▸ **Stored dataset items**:

◇ ◇ ◇ ◇ ◇

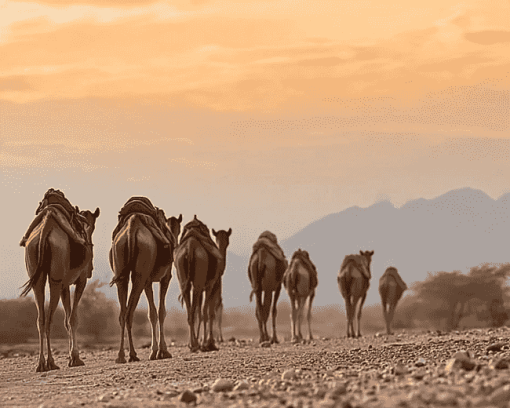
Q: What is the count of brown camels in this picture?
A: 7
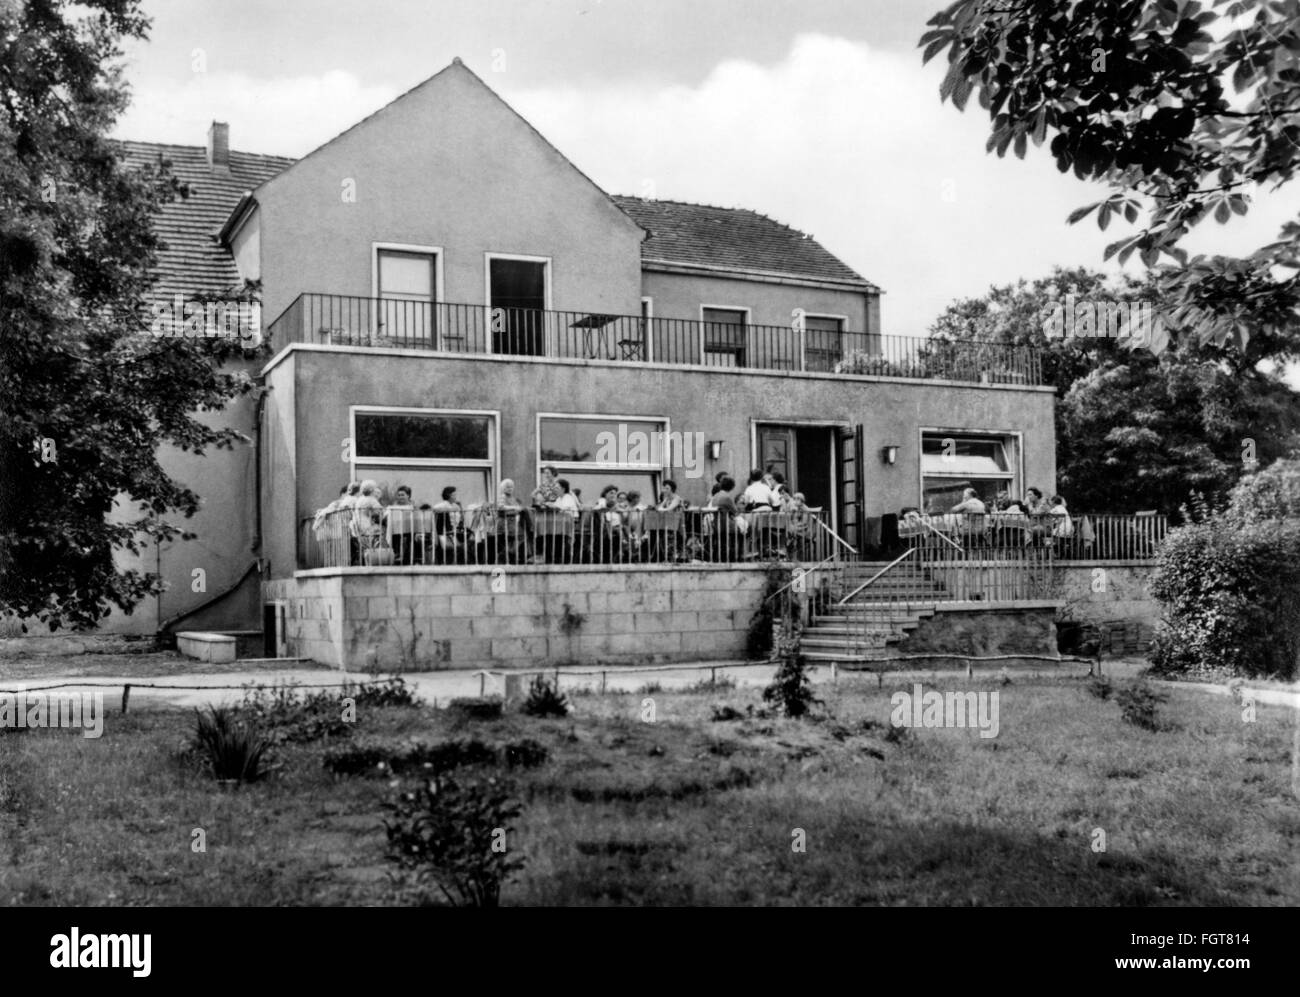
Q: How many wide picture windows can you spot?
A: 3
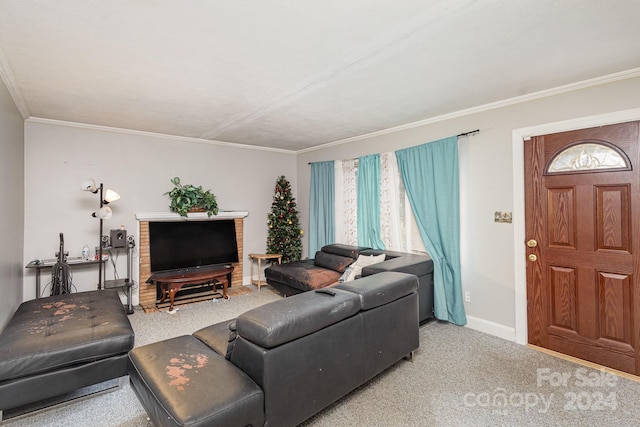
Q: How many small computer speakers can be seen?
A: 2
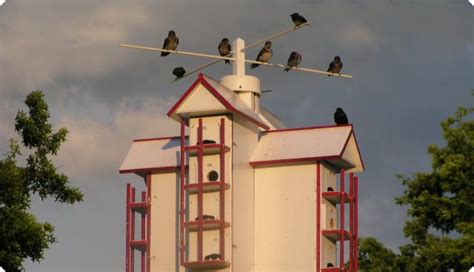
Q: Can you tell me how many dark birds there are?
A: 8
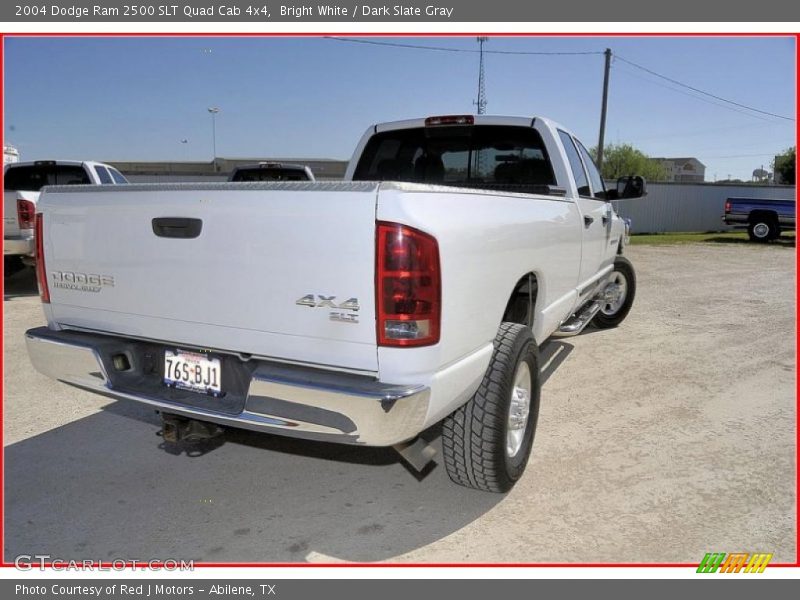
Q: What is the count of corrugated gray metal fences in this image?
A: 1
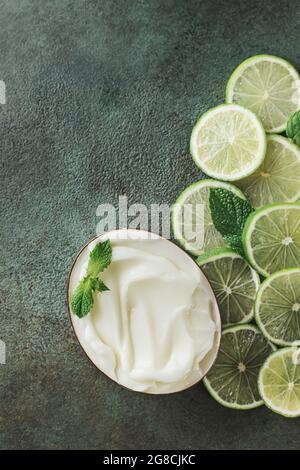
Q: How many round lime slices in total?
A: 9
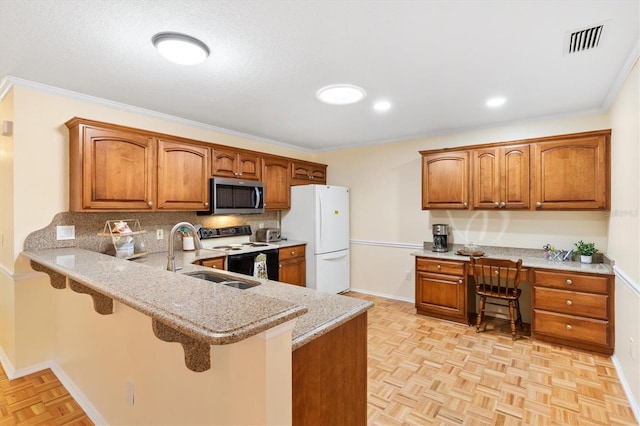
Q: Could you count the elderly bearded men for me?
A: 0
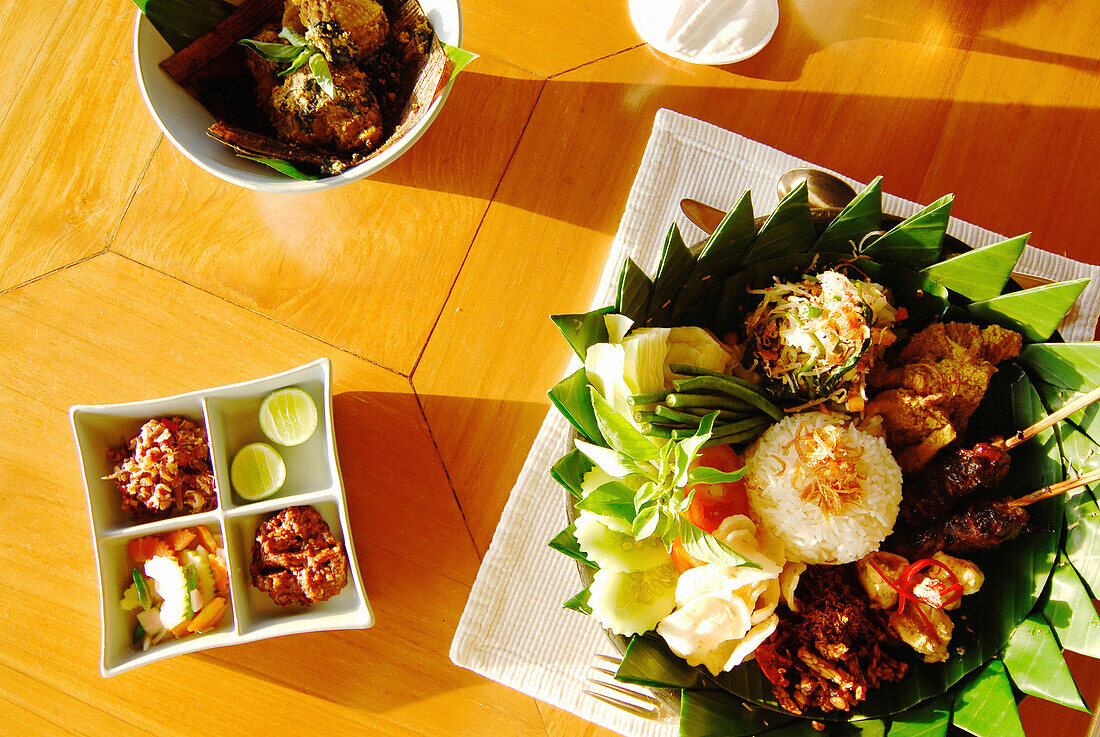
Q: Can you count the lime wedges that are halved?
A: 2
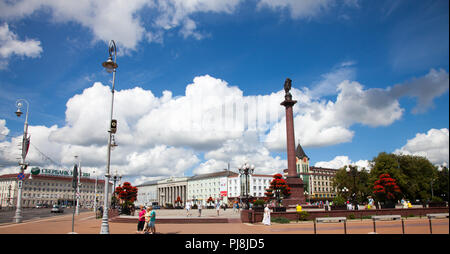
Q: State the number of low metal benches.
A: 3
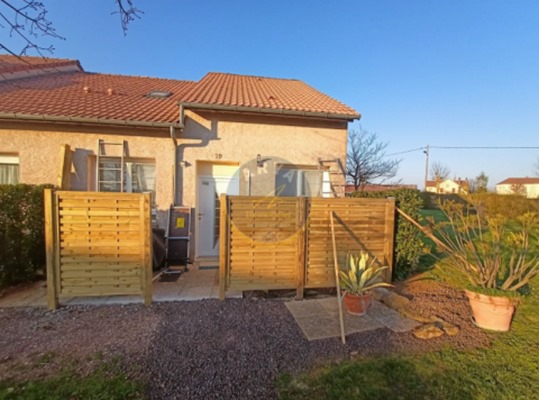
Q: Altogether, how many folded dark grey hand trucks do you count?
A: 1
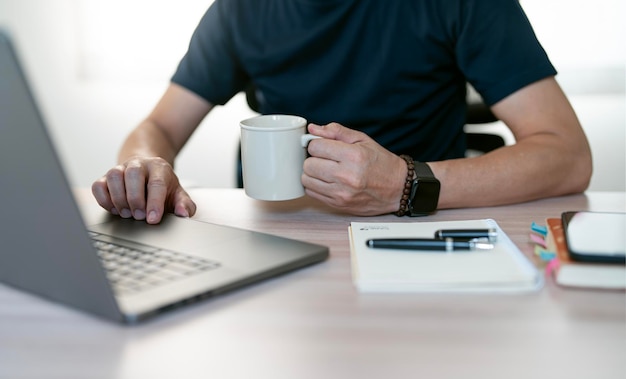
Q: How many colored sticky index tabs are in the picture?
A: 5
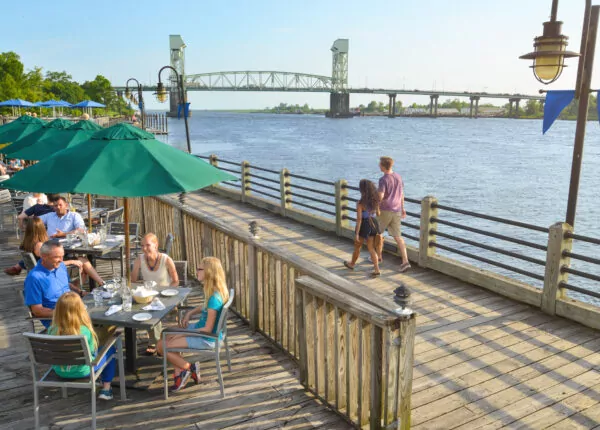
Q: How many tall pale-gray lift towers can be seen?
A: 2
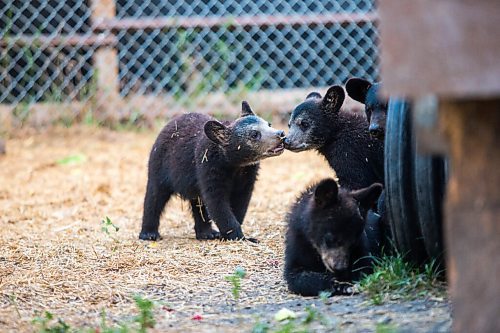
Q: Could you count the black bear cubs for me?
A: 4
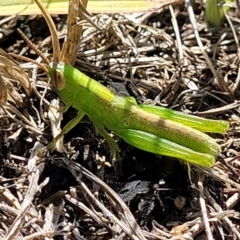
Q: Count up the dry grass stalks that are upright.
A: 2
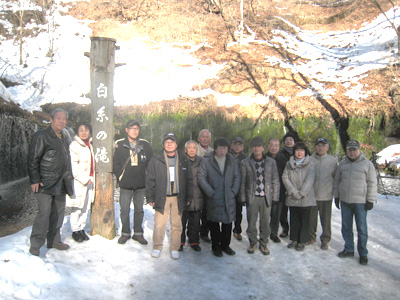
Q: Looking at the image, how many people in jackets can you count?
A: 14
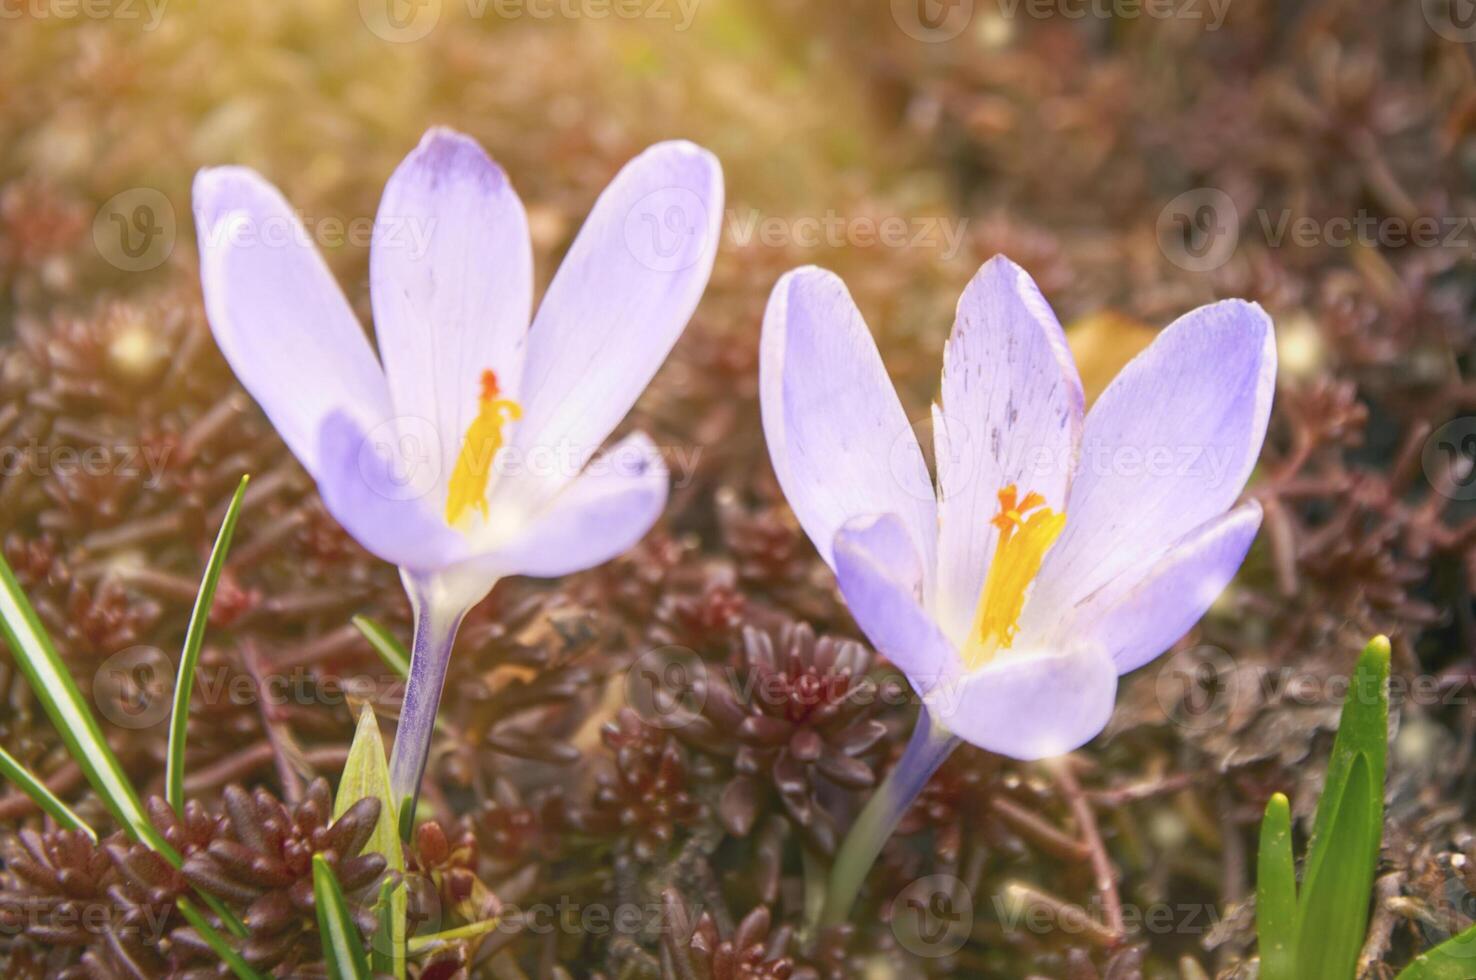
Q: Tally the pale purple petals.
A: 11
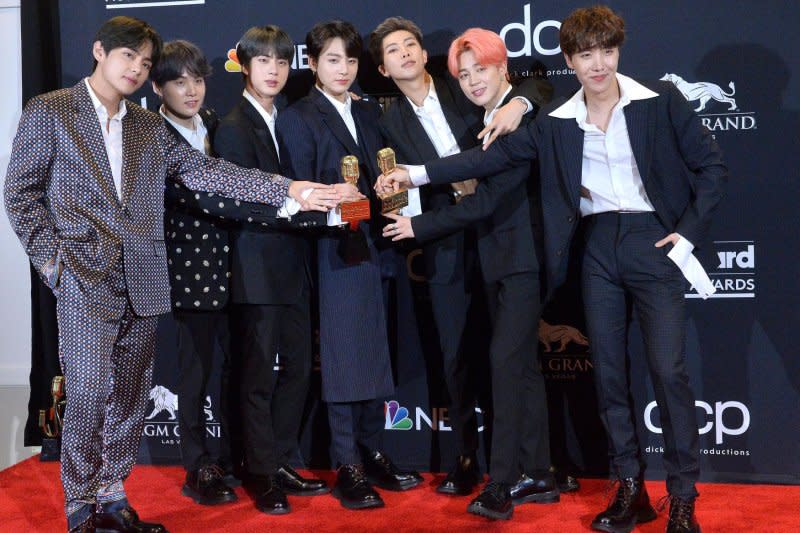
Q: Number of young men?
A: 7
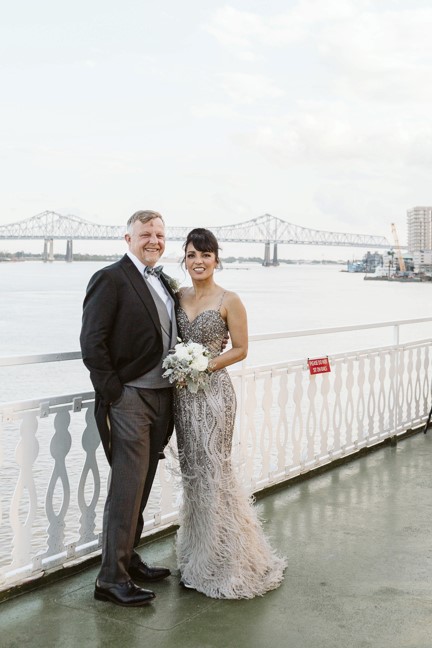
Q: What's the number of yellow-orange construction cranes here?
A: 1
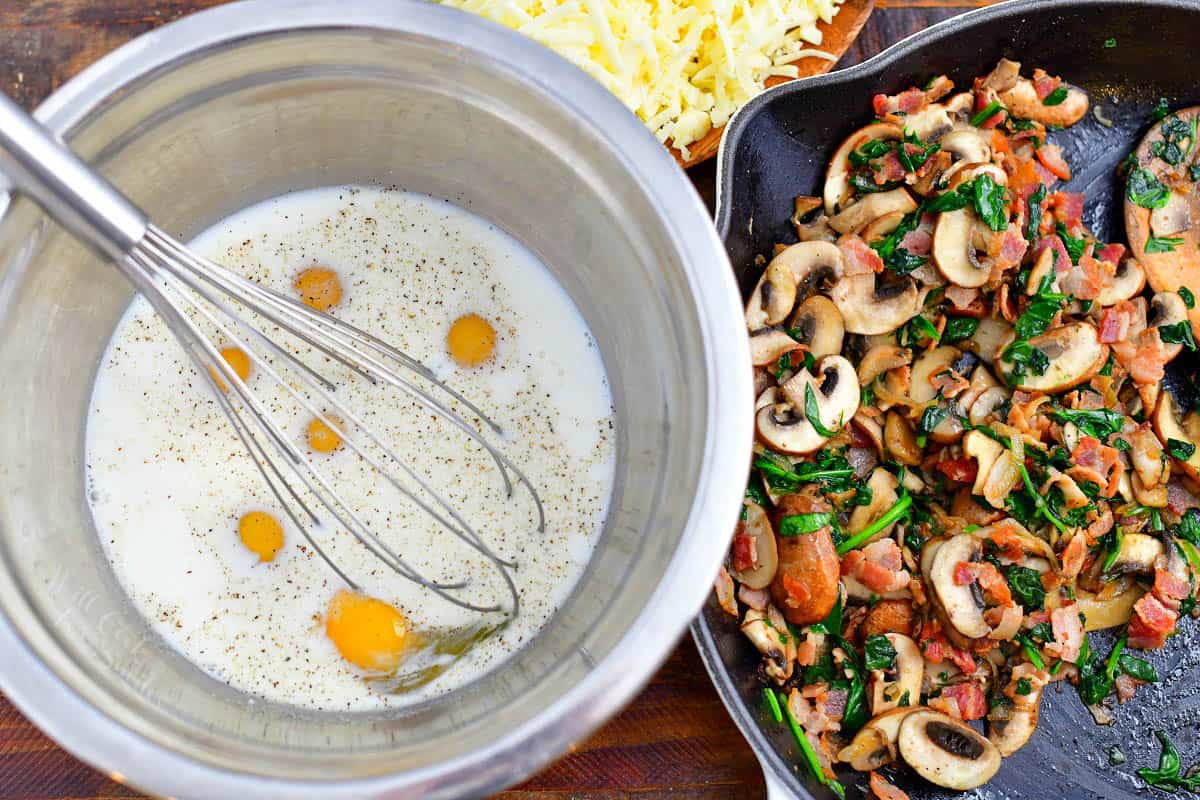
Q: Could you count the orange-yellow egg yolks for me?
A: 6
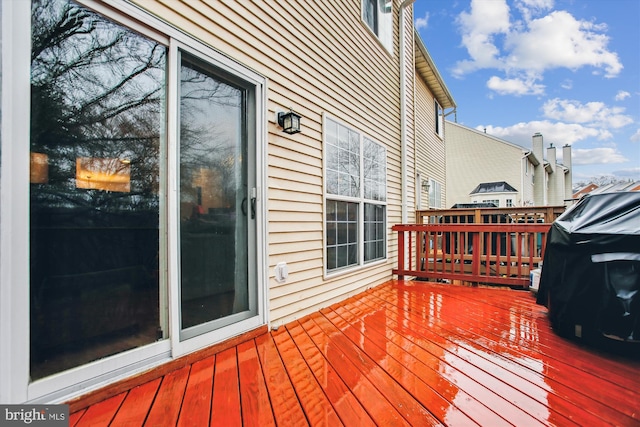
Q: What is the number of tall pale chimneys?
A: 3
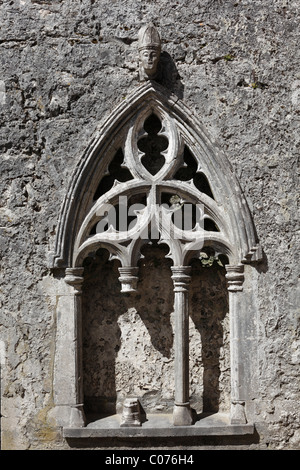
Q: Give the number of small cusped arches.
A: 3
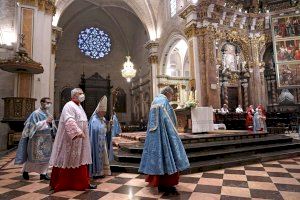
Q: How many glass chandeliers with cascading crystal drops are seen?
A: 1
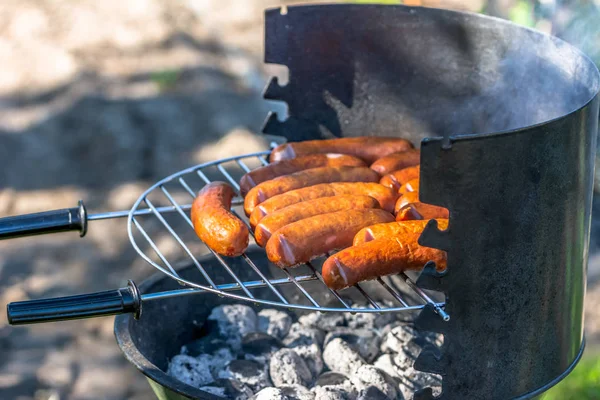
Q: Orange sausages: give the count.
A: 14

◇ ◇ ◇ ◇ ◇

▸ **Task requirements**: Using the data above, retype exactly the lines from the line with "Q: Could you count the black" to the line with "Q: Could you count the orange-yellow", inclusive. No pictures and nothing else.

▸ **Finished exercise**:
Q: Could you count the black bear cubs for me?
A: 4
Q: Count up the dry grass stalks that are upright.
A: 2
Q: Looking at the image, how many people in jackets can you count?
A: 14
Q: Tally the pale purple petals.
A: 11
Q: Number of young men?
A: 7
Q: What's the number of yellow-orange construction cranes here?
A: 1
Q: Could you count the orange-yellow egg yolks for me?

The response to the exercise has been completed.